Ameliyat sonrası hastalarımız bir gece hastane ortamında kalmakta erken dönemde mobilize edilerek bir an önce toparlanma sürecüne sokulmaktadırlar. Yapılan alanların durumuna göre ameliyat sonrası bizim temin edeceğimiz bir korse ve alttlarında padlerle bir dönem ödemlerin uygun bir şekilde inmesi ve cildin redrape olması sağlanmalıdır. Ameliyat sonrası bol sıvı alınması 2 saat aralıklarla hareket edilmesi yatış ve oturuş pozisyonlarına dikkat edilmesi mümkünse sigara kulllanımının kesilmesi veya en aza indirilmesi iyileşme sürecinin en hızlı ve düzgün şekilde gerçekleşmesini sağlayacaktır. 4-6 haftalık bir korse kullanım sürecinden sonra tamamen normal hayata dönülebilir. Ama unutulmamalıdır ki her estetik ameliyatta olduğu gibi liposuction ameliyatında da tam bir iyileşme 6 ay sonunda gerçekleşecektir.
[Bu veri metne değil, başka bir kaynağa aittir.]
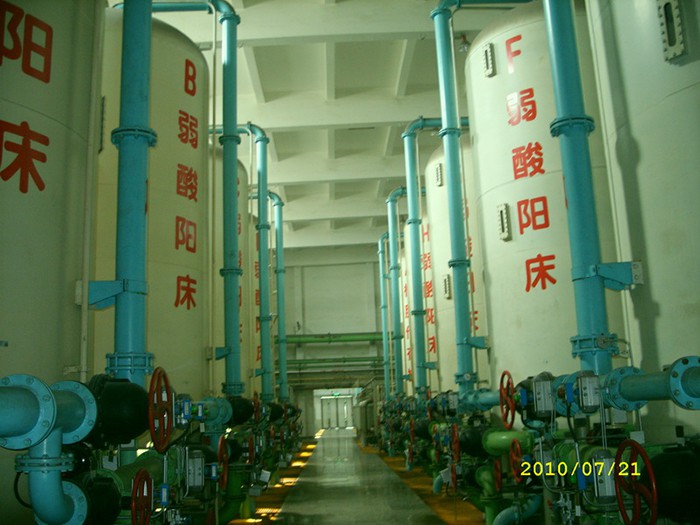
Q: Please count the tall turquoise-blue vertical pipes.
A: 9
Ameliyat sonrası elde edilen vücut şekli dikkat edildiği takdirde (sağlıklı beslenme ,spor …) vücut kitle indeksi korunduğu takdirde kalıcıdır. Normal yaşlanma süreci dışında herhangi bir deformasyon gerçekleşmez.
Alınan yağlar başka bir bölgede çıkmaz veya tekrar geri dönmez. Ben bu durumu şöyle açıklamaya çalışıyorum. Yağ hücrelerini içi yağ dolu bir balon gibi düşünürsek 100 adet yağ balonumuzun 20 tanesini patlattığımızda artık onların geri dönme şansı yoktur fakat kilo almaya devam edersek geri kalan 80 balonun hacmini büyüterek ameliyat öncesi halimize dönebiliriz.